Rock Hudson, left, and Lee Garlington in Puerto Vallarta, 1963, as seen in Rock Hudson: All that Heaven Allowed (Warner Bros Discovery)

The filmmakers behind this illuminating and probing profile of closeted Hollywood star and inadvertent activist Rock Hudson’s screen career owes a huge debt to its team of researchers. They have uncovered atypical and presumably hard to find visual and audio material that brings the star-making machinations of 70 years ago into a frank light.

Director Stephen Kijak skimps on Hudson’s upbringing in Illinois and jumps to his arrival in Hollywood in the late 1940s after serving in the Navy. The period of the mid-1940s is coyly conveyed in photos of young men frolicking on the beach with Hudson. (Ostensibly, these black-and-white images have been in private collections. Chances are many a Facebook group will spring from the visuals from this documentary.) In another find, Kijak includes an interview of Richard Hodge, the nephew of Ken Hodge, a radio producer who had a relationship with Hudson in the late 1940s, when Hudson was hoping to find a way to break into show business.

Although he had no acting experience, Hudson, according to this biodoc, jumped at the chance to be represented by the talent manager Henry Willson, the subject of Robert Hofler’s 2005 book The Man Who Invented Rock Hudson. As a result, he dumped Ken and became part of Willson’s rotating casting coach. Hofler credits Willson for changing the greenhorn’s name from Roy Fitzgerald and teaching the budding actor how to pass as straight. Hofler is among the many informative voice-overs here, in addition to the likes of historian David Thompson, Hudson biographer Mark Griffin, actress/film buff Illeana Douglas, and director Allison Anders, who watches Hudson’s Giant at least once a year.

Hudson and his close friends George Nader and his lover Mark Miller are described as a hidden society as they went out to gay bars throughout the 1950s and into the ’70s, though they all remained closeted in public. Times have undoubtedly changed. In front of the director’s camera, only Hudson’s intimate friends and former lovers appear before the camera—including the star’s longtime boyfriend Lee Garlington. They spill the beans, providing plenty of intimate details about the star.

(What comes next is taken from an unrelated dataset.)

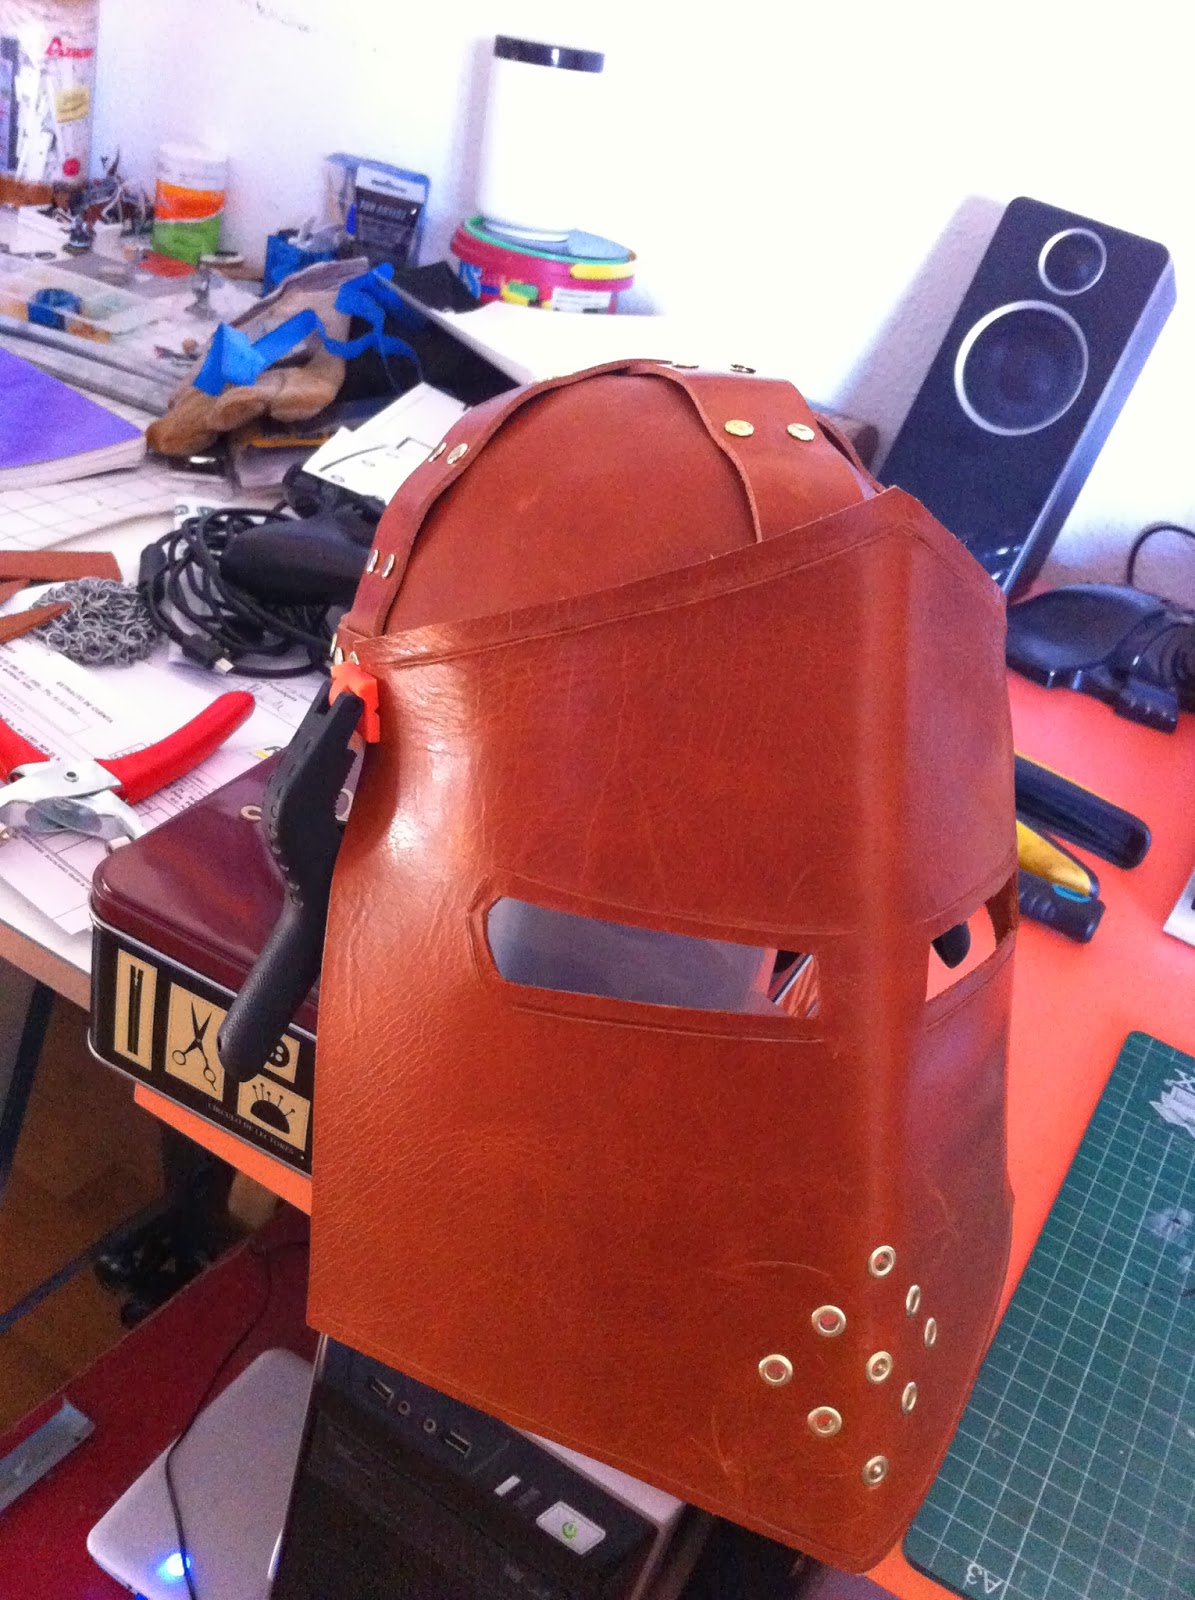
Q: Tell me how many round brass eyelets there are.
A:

Actresses Kathleen Hughes, who screen tested with Hudson in 1949; Piper Laurie; and Linda Evans, all provide crucial perspectives on Hudson from many points of his career. Evans, who played Hudson’s love interest in the 1980s soap opera Dynasty, is among the most emotional and riveting voices as she recounts the filming of the scene in which her onscreen character is kissed by Hudson, who at that time had AIDS and would be dead less than six months after this particular episode aired in 1985. It was during that summer, under much media speculation about his noticeably gaunt physique, that his publicist Yanou Collart announced he had AIDS, and his secret was out.

In a way, friend and writer Armistead Maupin had already outed the movie star in his 1978 novel Tales of the City, though the actor’s fictional counterpart goes unnamed as “_____ _____.” During the late 1970s, Maupin took Hudson on a tour of a San Francisco sex club, where the movie star was recognized by many. (Armistead is among the many male talking heads who had a fling or two with the actor.)

His death from AIDS in October of 1985 brought more attention in the mainstream media to this medical crisis: He put a face to an epidemic. With his donation of $250,000, and spearheaded by friend/co-star Elizabeth Taylor, the American Foundation for AIDS Research was established. However, his good friend Nancy Reagan did not lend a helping hand when the American Hospital of France declined to treat the actor and airlines refused to transport him back to the States.

Additionally, Kijak traces the highs and lows of Hudson’s career, which includes his remarkable work with Douglas Sirk (All That Heaven Allows) and George Stevens’s Giant, for which he was nominated for a best actor  Oscar. At its best, the documentary describes the homophobia of mid-20th century America by those who lived through it, while also painting a picture of the gay subculture that thrived underground.

Rock Hudson: All That Heaven Allowed was among the dozens of world premieres at this year’s Tribeca Festival. Unlike so many such films that may take time to reach screens, big or small, this recommendation arrives on HBO June 29th.